PROBLEM TO WORK ON ::
Your answer must be the records below, repeated exactly, with every picture left out.

SOURCE MATERIAL below:

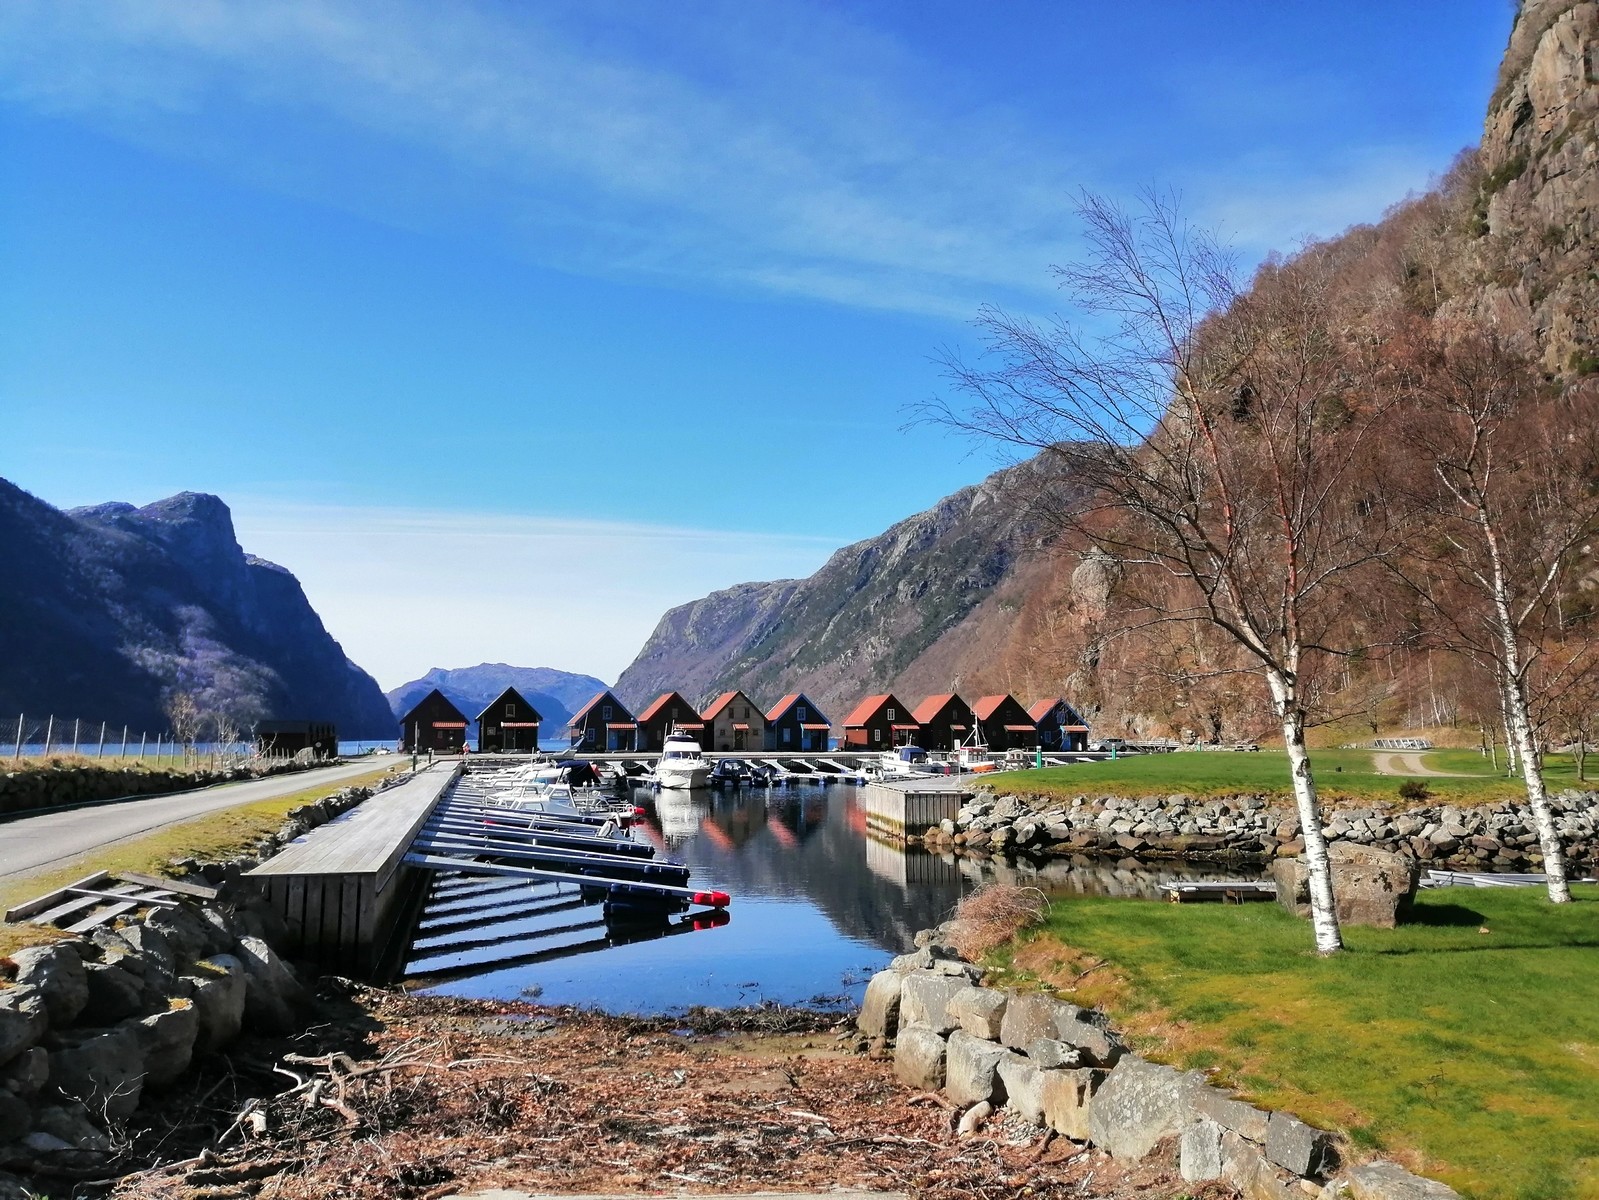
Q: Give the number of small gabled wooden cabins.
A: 10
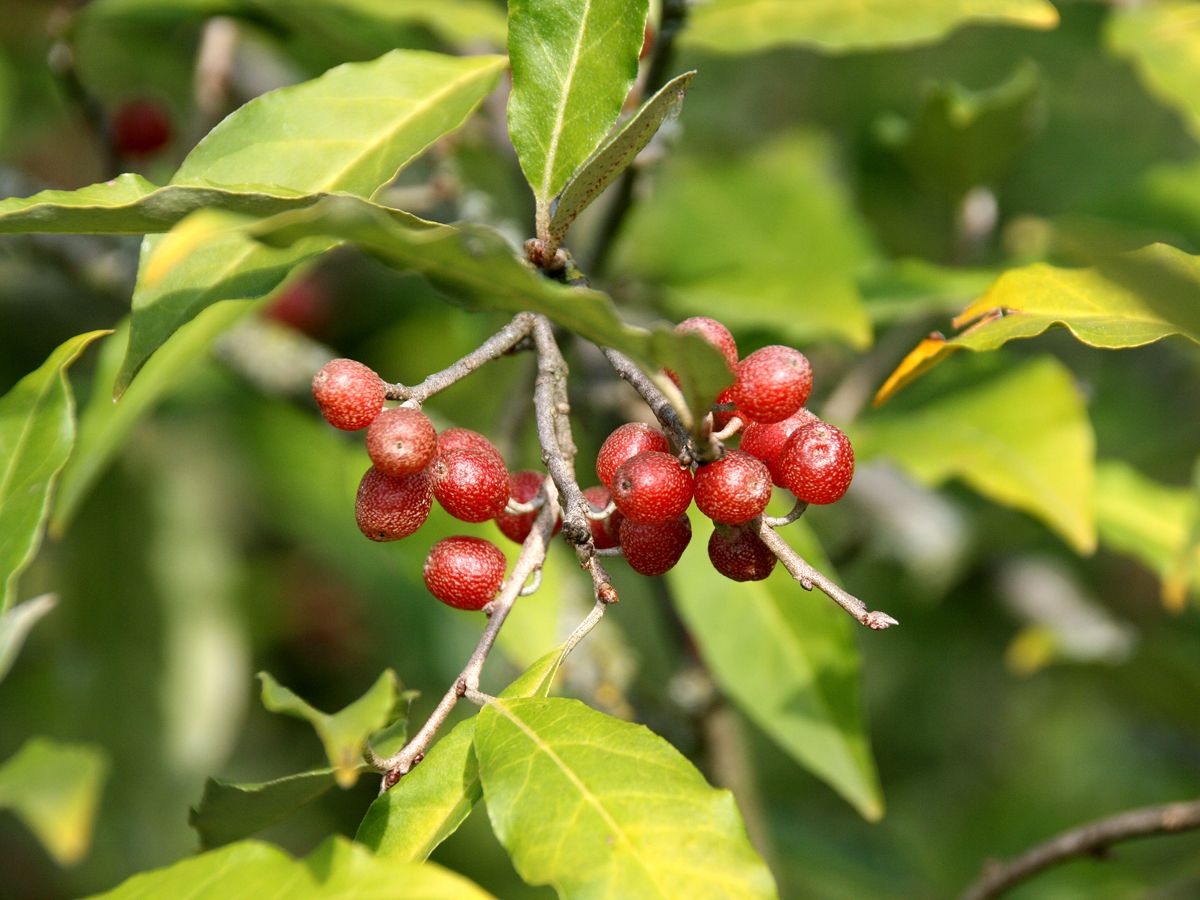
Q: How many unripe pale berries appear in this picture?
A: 0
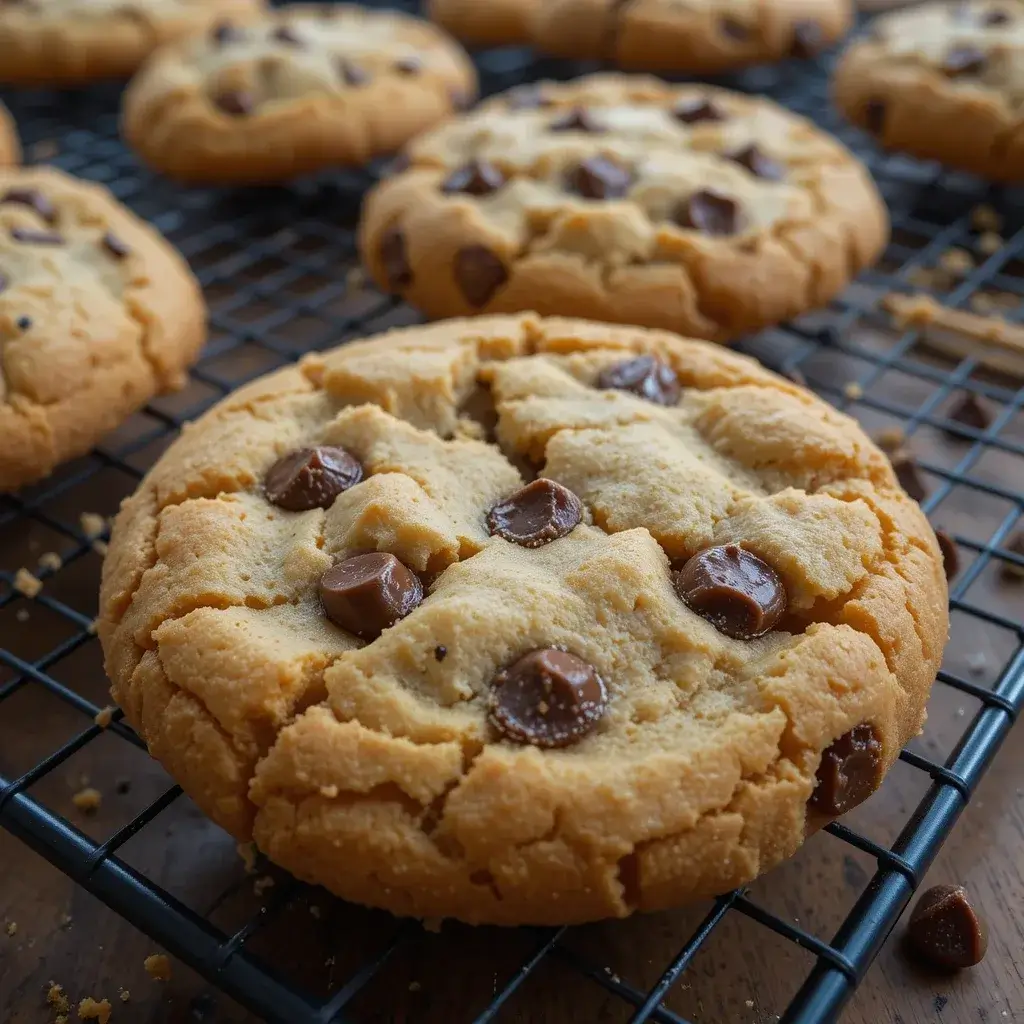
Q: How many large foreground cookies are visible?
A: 1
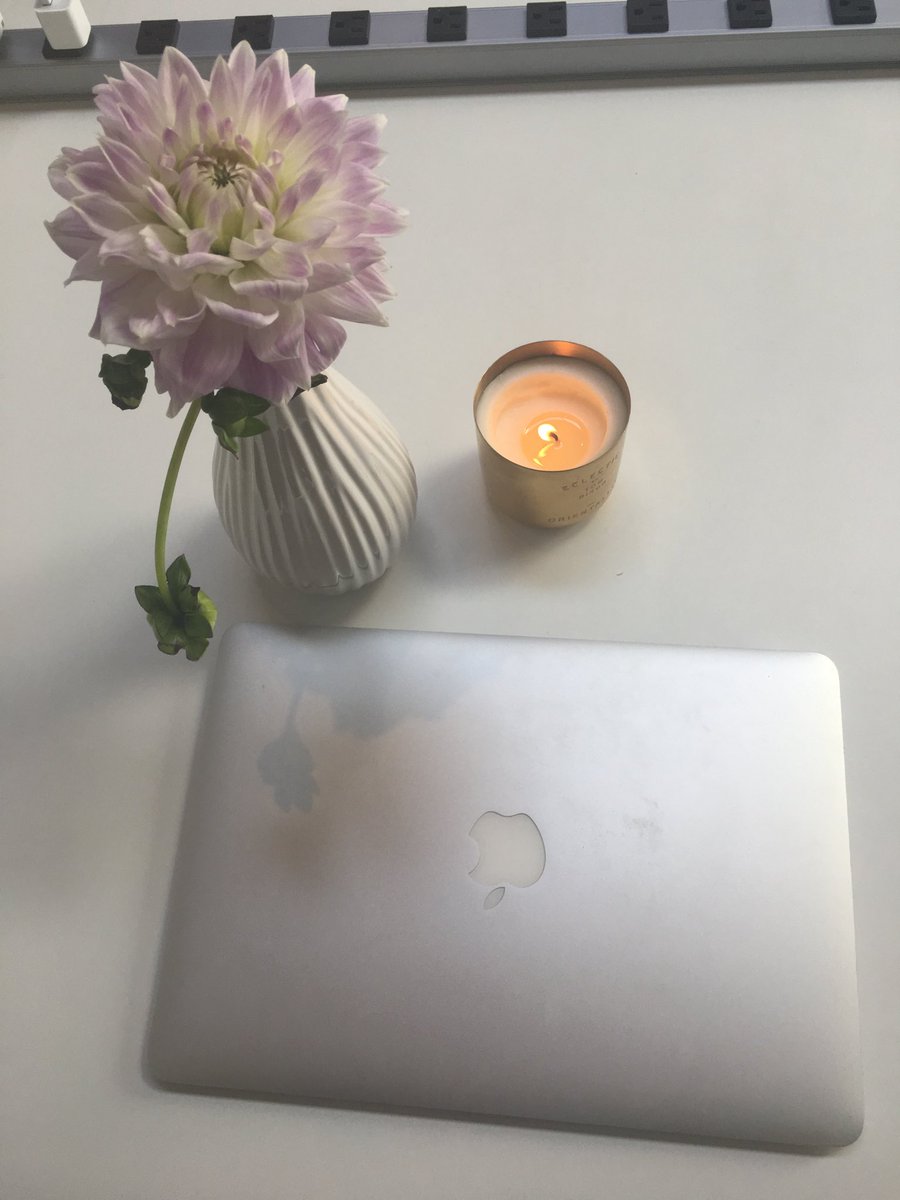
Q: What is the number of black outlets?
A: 9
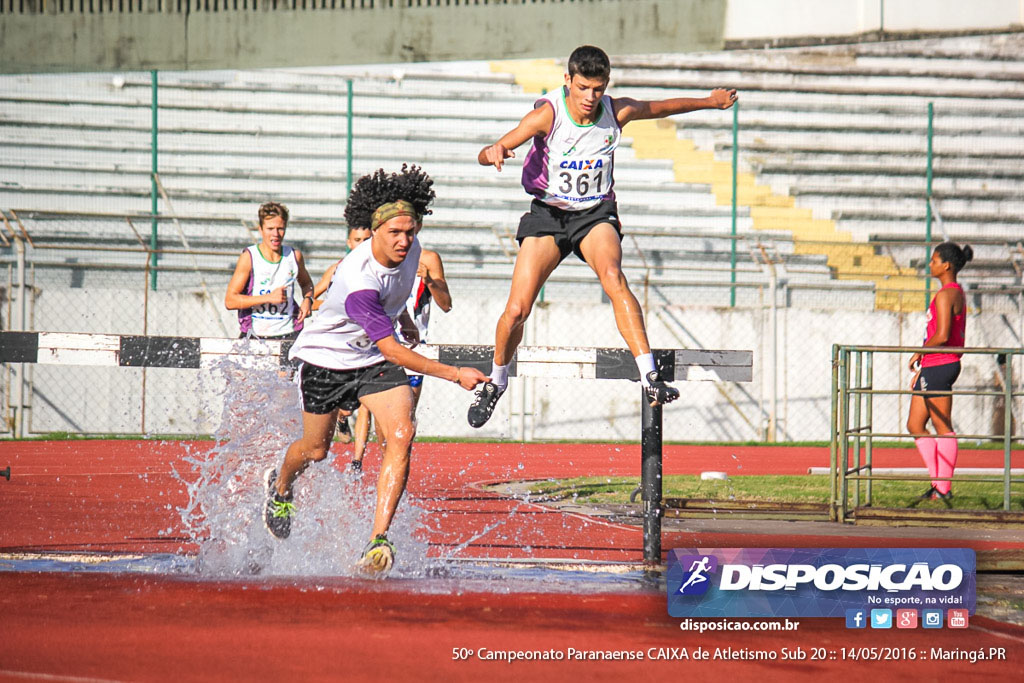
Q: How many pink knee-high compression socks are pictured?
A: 2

End of SOURCE MATERIAL.

TASK RESPONSE ::
Q: Give the number of small gabled wooden cabins.
A: 10
Q: How many unripe pale berries appear in this picture?
A: 0
Q: How many large foreground cookies are visible?
A: 1
Q: What is the number of black outlets?
A: 9
Q: How many pink knee-high compression socks are pictured?
A: 2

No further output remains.